- GOAL OF THE EXERCISE -
Lines of the data that contain the word "count" are the ones to copy.

- RECORDS TO USE -
------------------------------------------------
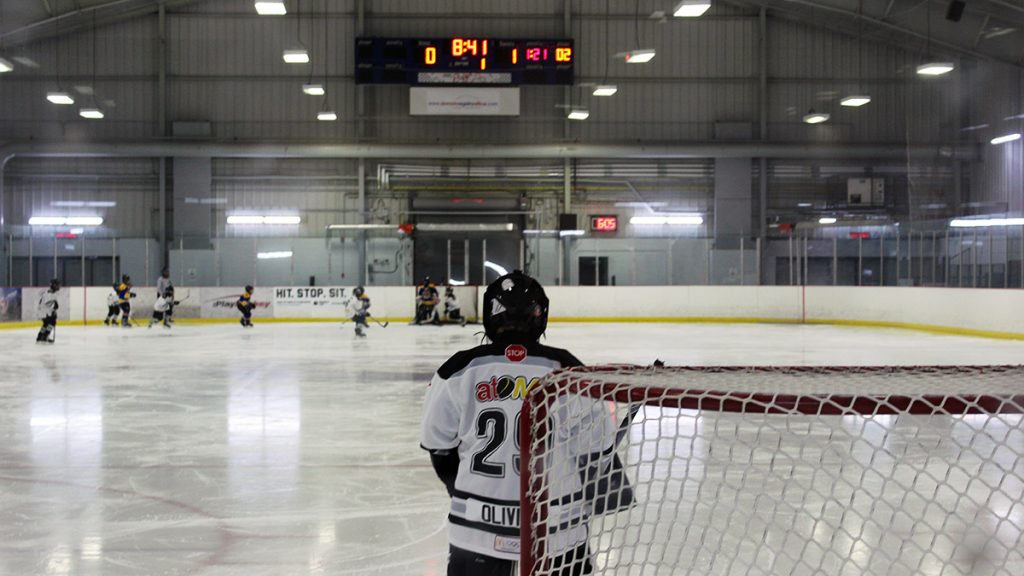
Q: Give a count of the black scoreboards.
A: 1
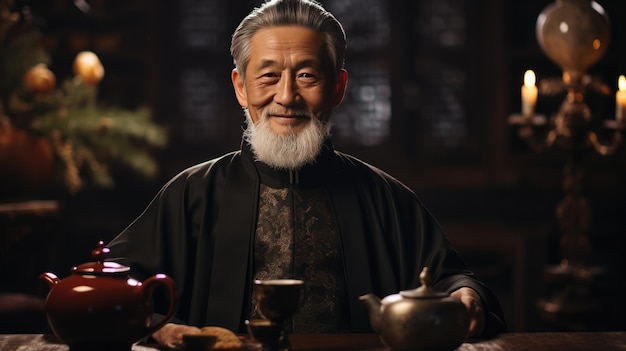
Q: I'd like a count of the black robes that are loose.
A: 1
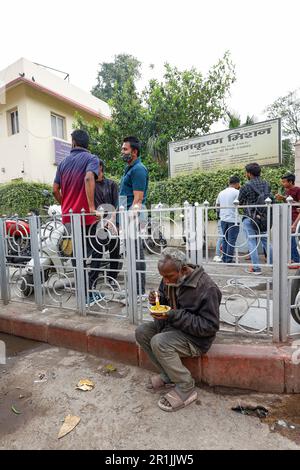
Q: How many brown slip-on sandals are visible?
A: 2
------------------------------------------------
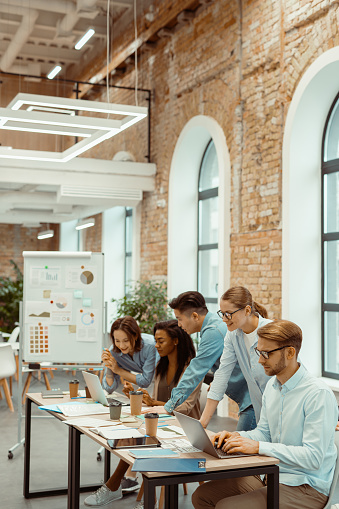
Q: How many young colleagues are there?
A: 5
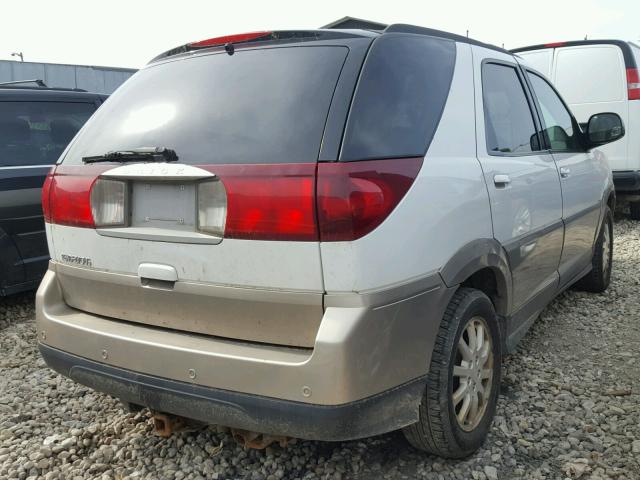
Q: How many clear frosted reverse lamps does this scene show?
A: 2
------------------------------------------------
- ANSWER SPACE -
Q: Give a count of the black scoreboards.
Q: I'd like a count of the black robes that are loose.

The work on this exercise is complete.